--- TASK STATEMENT ---
Repeat every entry exactly as it stands. Omit the images.

[Counting comprehension data]
__________________________________________________

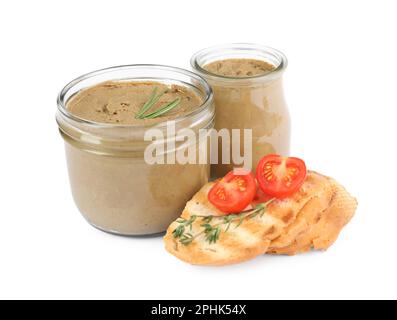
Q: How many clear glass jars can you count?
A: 2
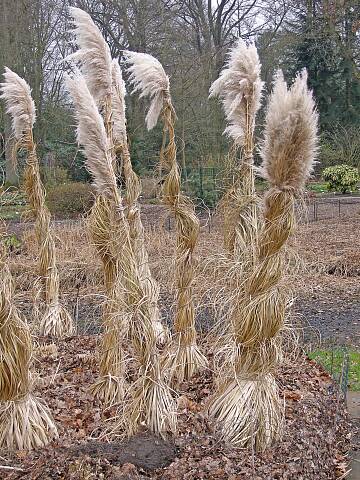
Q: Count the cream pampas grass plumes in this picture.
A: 7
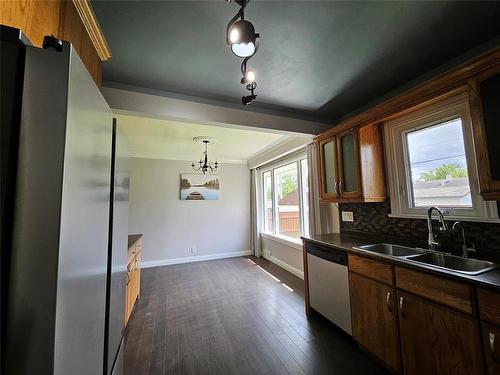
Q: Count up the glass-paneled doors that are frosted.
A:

__________________________________________________

--- YOUR SOLUTION ---
Q: How many clear glass jars can you count?
A: 2
Q: Count the cream pampas grass plumes in this picture.
A: 7
Q: Count up the glass-paneled doors that are frosted.
A:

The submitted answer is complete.